What you will do
Exclude images, then output the remaining data verbatim.

---*---

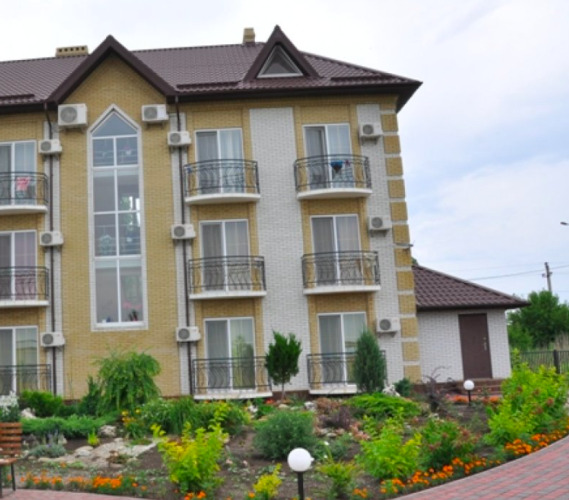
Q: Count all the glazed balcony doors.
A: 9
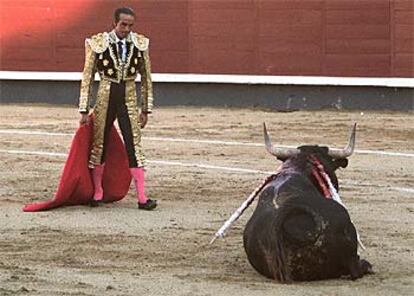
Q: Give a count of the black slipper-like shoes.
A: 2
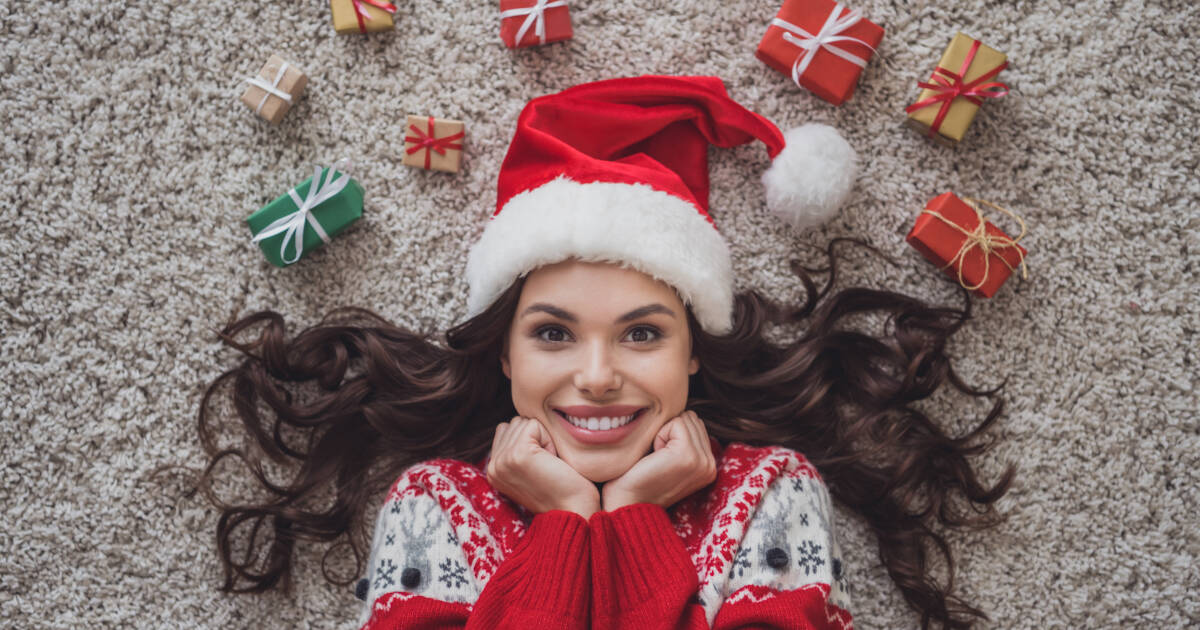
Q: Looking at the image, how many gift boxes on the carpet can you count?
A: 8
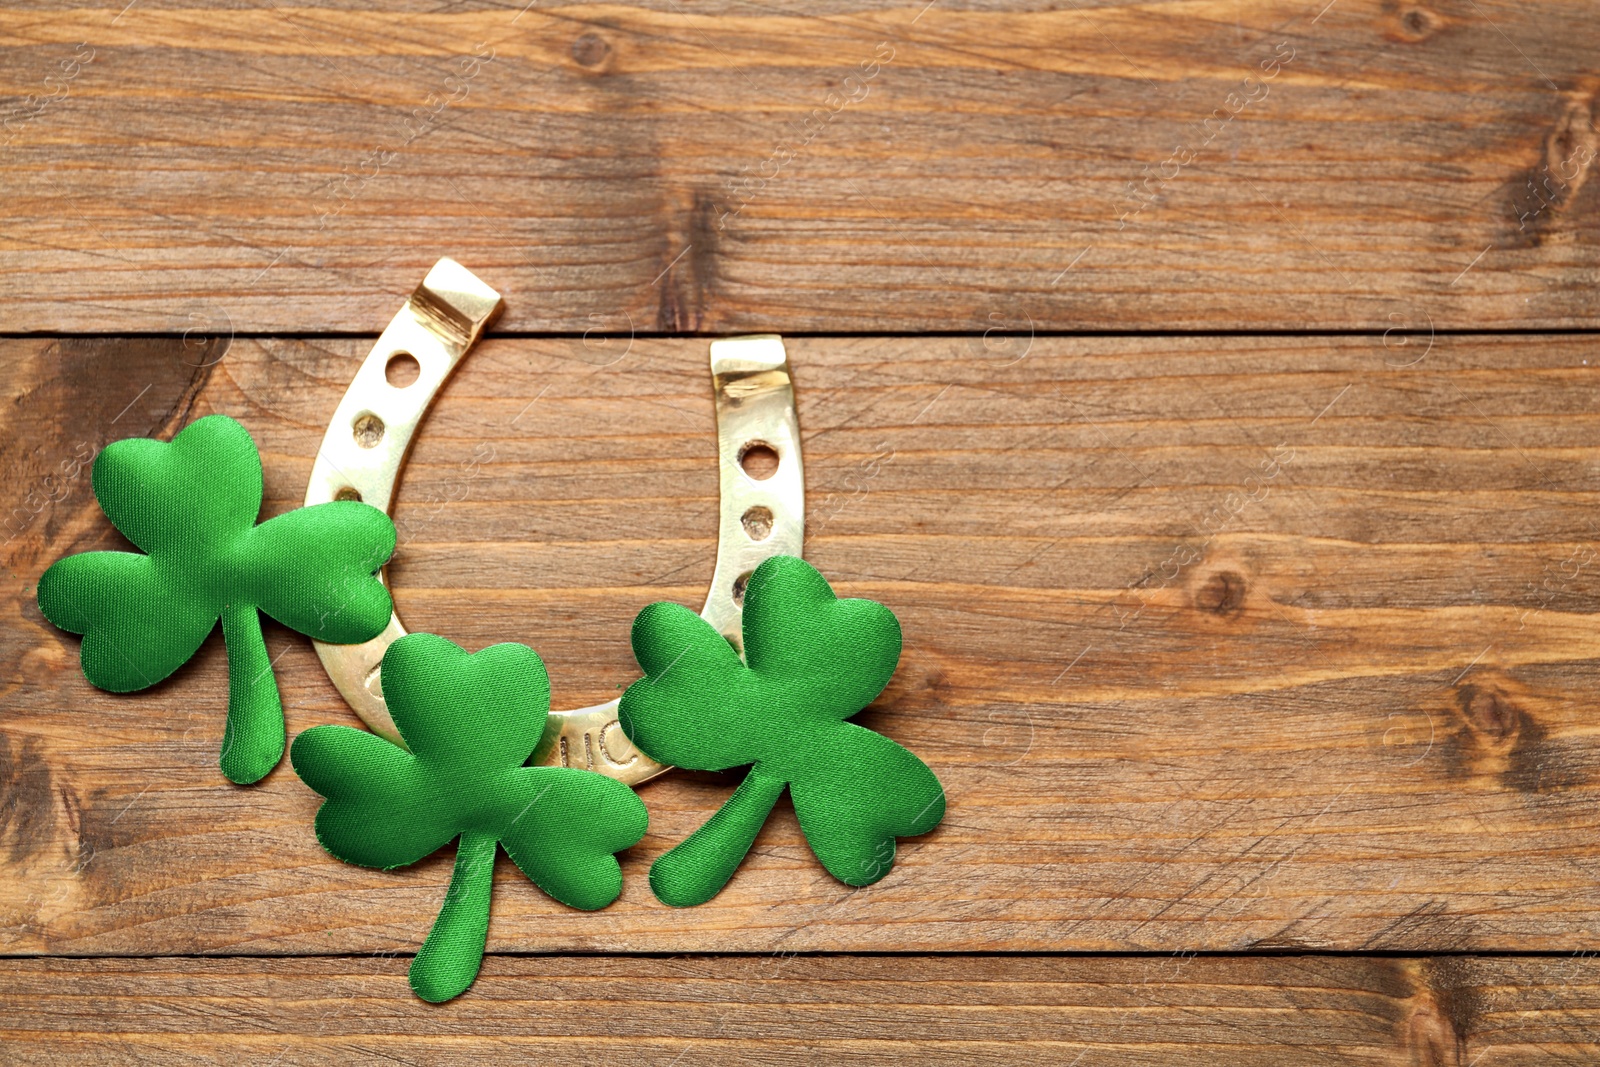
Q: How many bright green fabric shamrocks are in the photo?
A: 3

---*---

Exercise result
Q: Count all the glazed balcony doors.
A: 9
Q: Give a count of the black slipper-like shoes.
A: 2
Q: Looking at the image, how many gift boxes on the carpet can you count?
A: 8
Q: How many bright green fabric shamrocks are in the photo?
A: 3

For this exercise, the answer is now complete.